Dataset entries ▸
--
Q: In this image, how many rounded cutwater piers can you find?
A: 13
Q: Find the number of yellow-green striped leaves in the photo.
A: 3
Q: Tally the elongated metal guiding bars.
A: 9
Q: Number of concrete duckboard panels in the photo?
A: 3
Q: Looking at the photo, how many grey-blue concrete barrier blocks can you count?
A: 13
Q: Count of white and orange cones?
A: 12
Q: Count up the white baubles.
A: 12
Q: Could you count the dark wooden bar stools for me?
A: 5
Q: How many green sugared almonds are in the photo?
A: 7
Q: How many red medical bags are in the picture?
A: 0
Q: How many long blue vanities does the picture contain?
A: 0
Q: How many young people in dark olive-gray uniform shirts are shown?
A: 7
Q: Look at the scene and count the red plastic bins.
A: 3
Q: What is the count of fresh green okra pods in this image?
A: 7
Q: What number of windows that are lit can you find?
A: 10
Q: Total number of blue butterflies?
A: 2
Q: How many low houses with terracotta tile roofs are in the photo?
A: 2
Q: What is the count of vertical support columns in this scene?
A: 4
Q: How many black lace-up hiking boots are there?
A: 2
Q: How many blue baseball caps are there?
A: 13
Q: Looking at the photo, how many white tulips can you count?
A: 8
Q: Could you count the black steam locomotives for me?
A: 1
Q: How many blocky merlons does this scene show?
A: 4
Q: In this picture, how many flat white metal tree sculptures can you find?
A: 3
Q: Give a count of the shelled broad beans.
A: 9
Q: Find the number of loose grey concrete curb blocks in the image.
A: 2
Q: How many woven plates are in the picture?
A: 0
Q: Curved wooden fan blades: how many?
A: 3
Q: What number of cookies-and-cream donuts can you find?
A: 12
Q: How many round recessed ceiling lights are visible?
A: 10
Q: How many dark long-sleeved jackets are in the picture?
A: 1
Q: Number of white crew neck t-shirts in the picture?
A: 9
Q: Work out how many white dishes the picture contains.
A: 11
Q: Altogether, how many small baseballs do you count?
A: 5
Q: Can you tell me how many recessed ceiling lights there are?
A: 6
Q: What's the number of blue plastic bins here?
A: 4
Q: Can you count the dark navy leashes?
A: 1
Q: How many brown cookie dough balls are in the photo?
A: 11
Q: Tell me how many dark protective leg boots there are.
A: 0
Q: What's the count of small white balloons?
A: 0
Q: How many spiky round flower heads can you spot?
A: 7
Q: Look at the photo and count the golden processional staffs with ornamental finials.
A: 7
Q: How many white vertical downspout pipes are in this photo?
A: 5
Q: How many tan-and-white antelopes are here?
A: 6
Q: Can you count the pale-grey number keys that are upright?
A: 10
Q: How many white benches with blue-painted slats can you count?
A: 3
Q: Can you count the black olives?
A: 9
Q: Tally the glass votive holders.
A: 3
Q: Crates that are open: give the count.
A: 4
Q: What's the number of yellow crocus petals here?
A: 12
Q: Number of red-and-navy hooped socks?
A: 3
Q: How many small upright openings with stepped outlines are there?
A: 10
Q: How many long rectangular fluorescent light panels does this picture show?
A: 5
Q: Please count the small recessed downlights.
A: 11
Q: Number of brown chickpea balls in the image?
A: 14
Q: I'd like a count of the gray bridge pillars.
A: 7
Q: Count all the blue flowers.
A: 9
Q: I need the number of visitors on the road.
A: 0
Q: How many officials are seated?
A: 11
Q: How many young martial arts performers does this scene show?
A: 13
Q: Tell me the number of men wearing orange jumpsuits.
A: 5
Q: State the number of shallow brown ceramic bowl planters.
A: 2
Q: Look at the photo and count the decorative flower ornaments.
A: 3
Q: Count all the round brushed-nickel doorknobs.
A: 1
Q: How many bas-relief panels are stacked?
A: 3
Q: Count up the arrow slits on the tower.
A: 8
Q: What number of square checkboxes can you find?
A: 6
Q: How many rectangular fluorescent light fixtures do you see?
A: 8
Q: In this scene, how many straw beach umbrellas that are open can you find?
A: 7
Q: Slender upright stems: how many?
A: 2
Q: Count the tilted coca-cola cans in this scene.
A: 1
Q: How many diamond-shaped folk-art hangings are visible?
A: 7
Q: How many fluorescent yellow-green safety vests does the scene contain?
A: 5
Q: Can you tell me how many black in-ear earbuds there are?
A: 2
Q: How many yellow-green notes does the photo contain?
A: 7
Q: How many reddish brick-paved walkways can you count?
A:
--
All that should be written out is the stretch of lines above between the one holding "Q: Tally the glass votive holders." and the one holding "Q: I need the number of visitors on the road.", inclusive, exactly as given.

Task result ▸
Q: Tally the glass votive holders.
A: 3
Q: Crates that are open: give the count.
A: 4
Q: What's the number of yellow crocus petals here?
A: 12
Q: Number of red-and-navy hooped socks?
A: 3
Q: How many small upright openings with stepped outlines are there?
A: 10
Q: How many long rectangular fluorescent light panels does this picture show?
A: 5
Q: Please count the small recessed downlights.
A: 11
Q: Number of brown chickpea balls in the image?
A: 14
Q: I'd like a count of the gray bridge pillars.
A: 7
Q: Count all the blue flowers.
A: 9
Q: I need the number of visitors on the road.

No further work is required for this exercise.